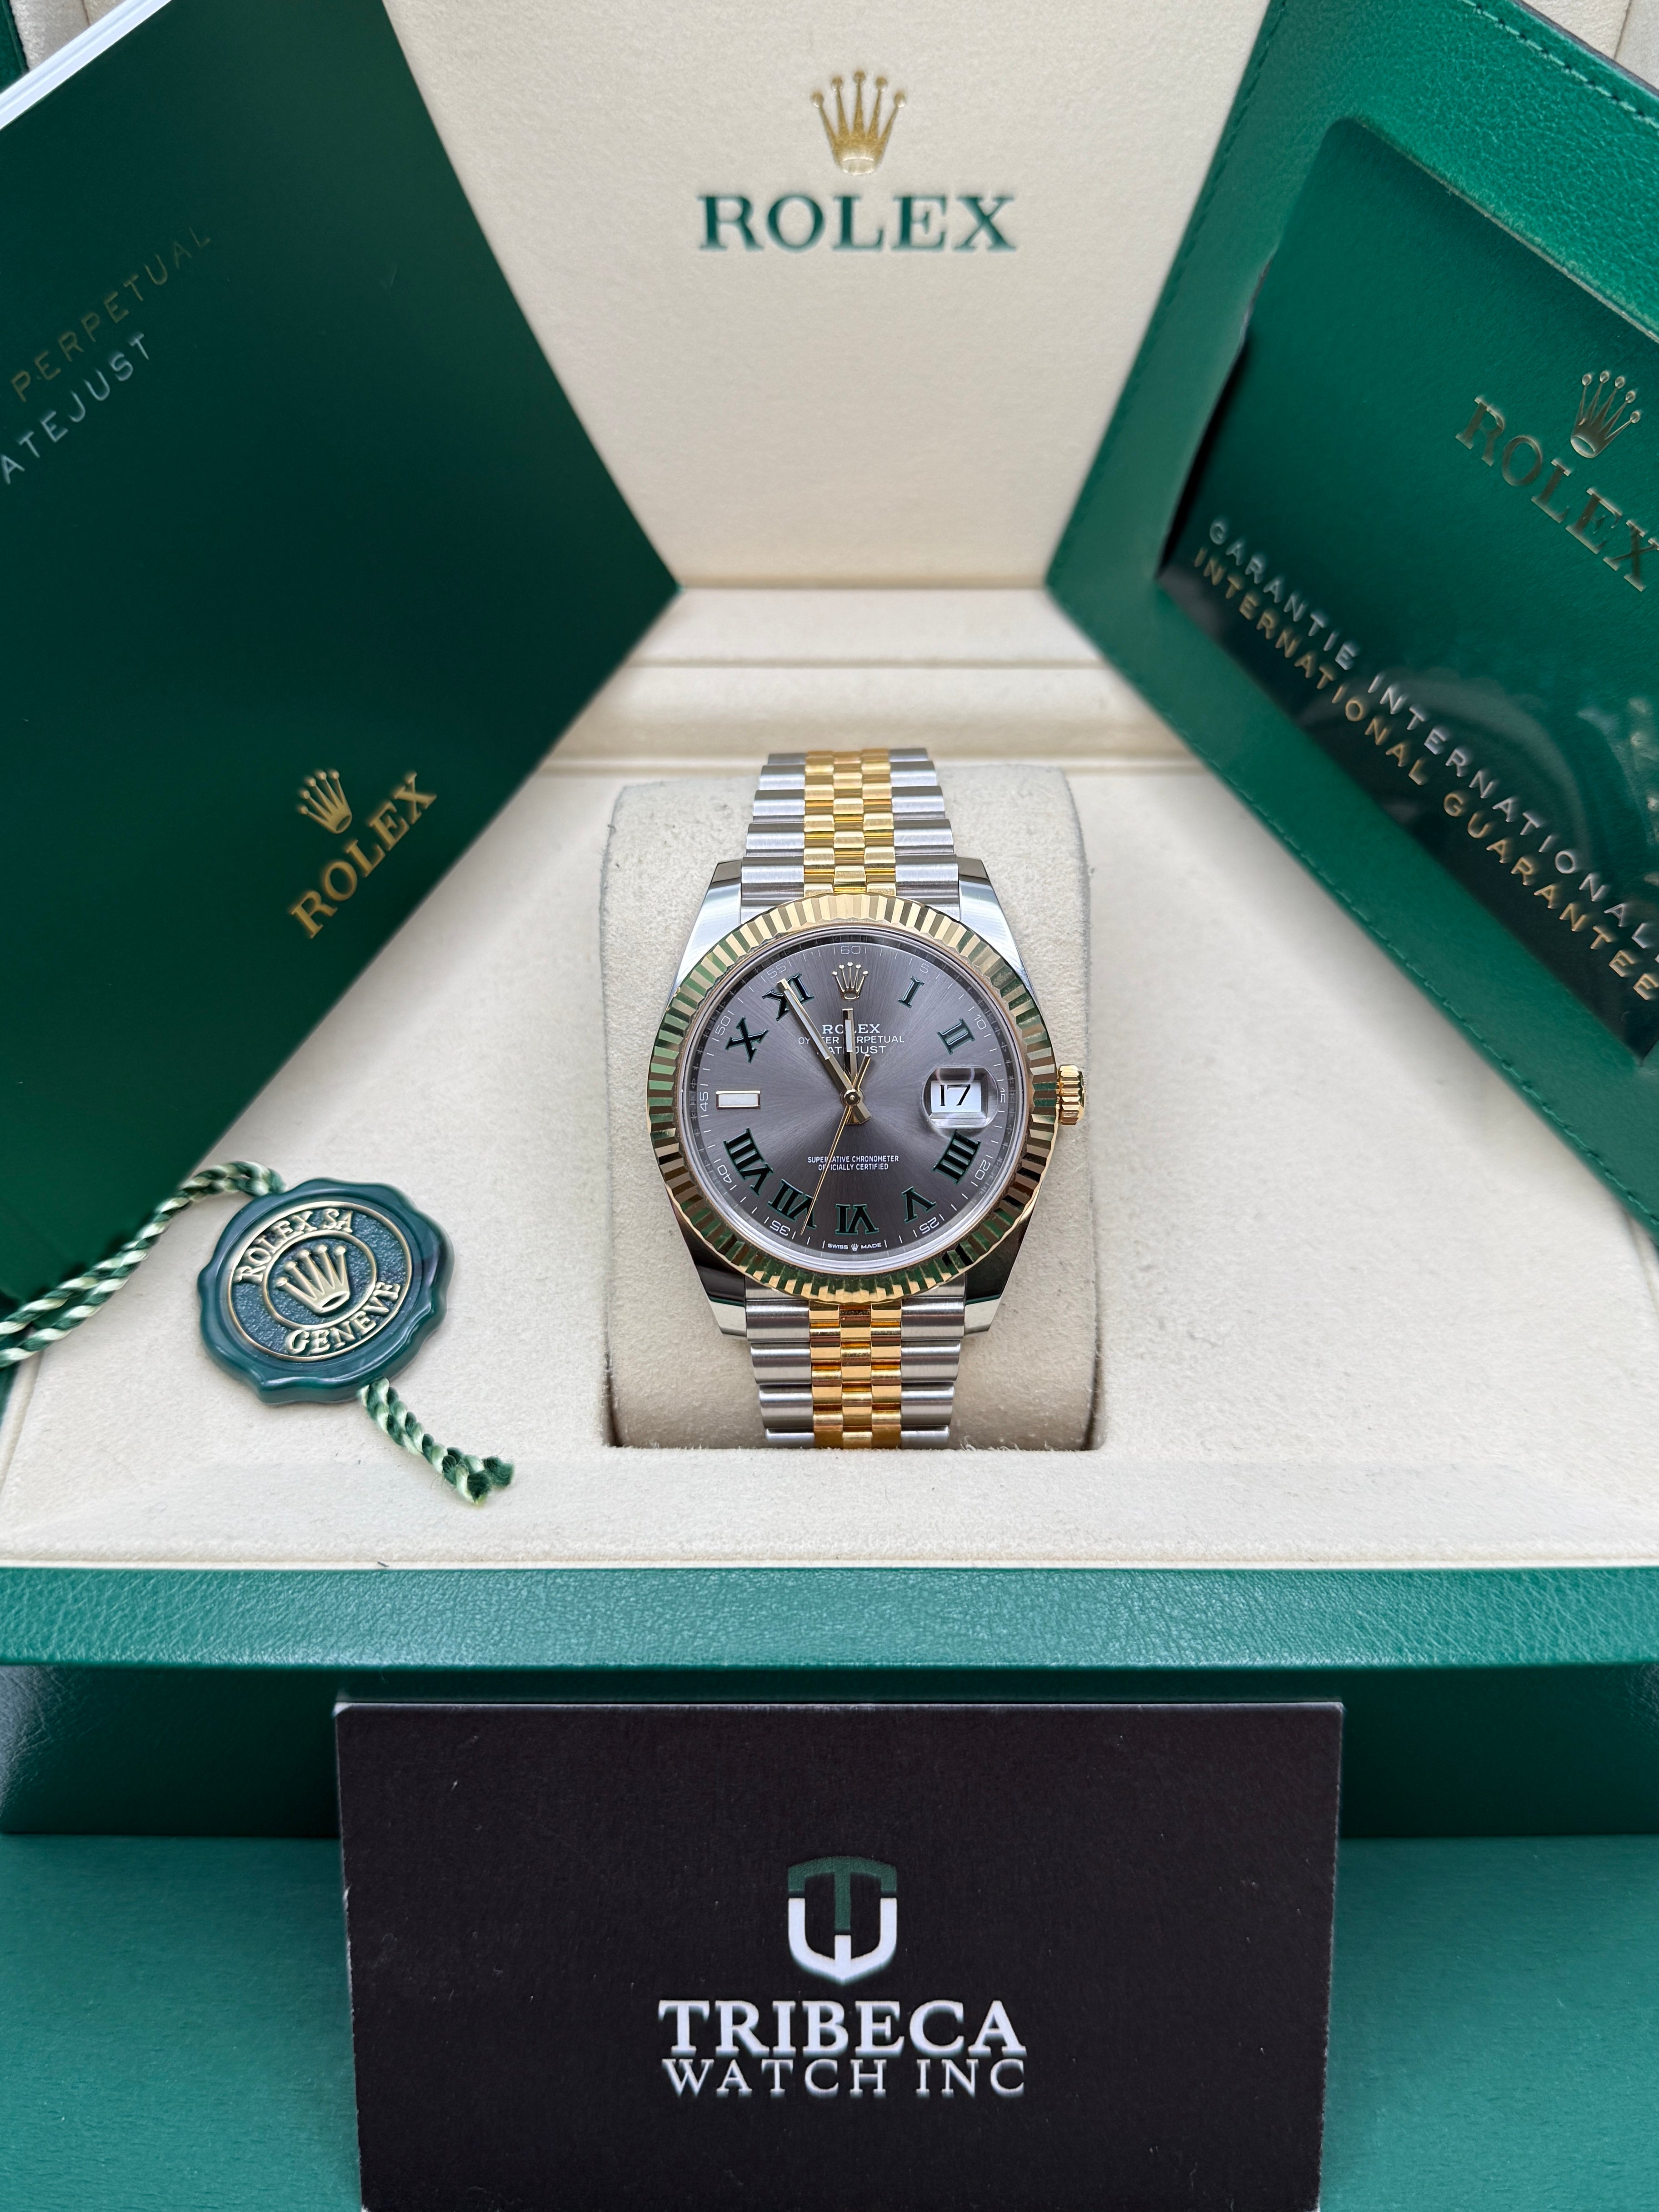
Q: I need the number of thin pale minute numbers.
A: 11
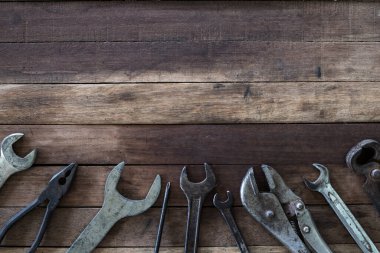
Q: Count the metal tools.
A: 9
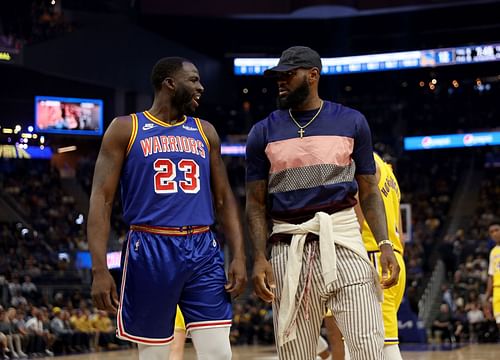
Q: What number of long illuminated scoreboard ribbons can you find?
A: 2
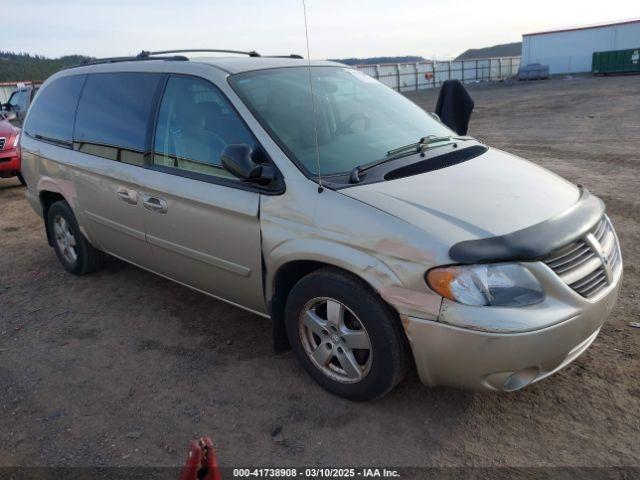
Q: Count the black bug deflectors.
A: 1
________________
Task: Please retype the lines from the one that contains "Q: Count the metal tools." through the final line of the data, both included, without any pictures.

Your response:
Q: Count the metal tools.
A: 9
Q: What number of long illuminated scoreboard ribbons can you find?
A: 2
Q: Count the black bug deflectors.
A: 1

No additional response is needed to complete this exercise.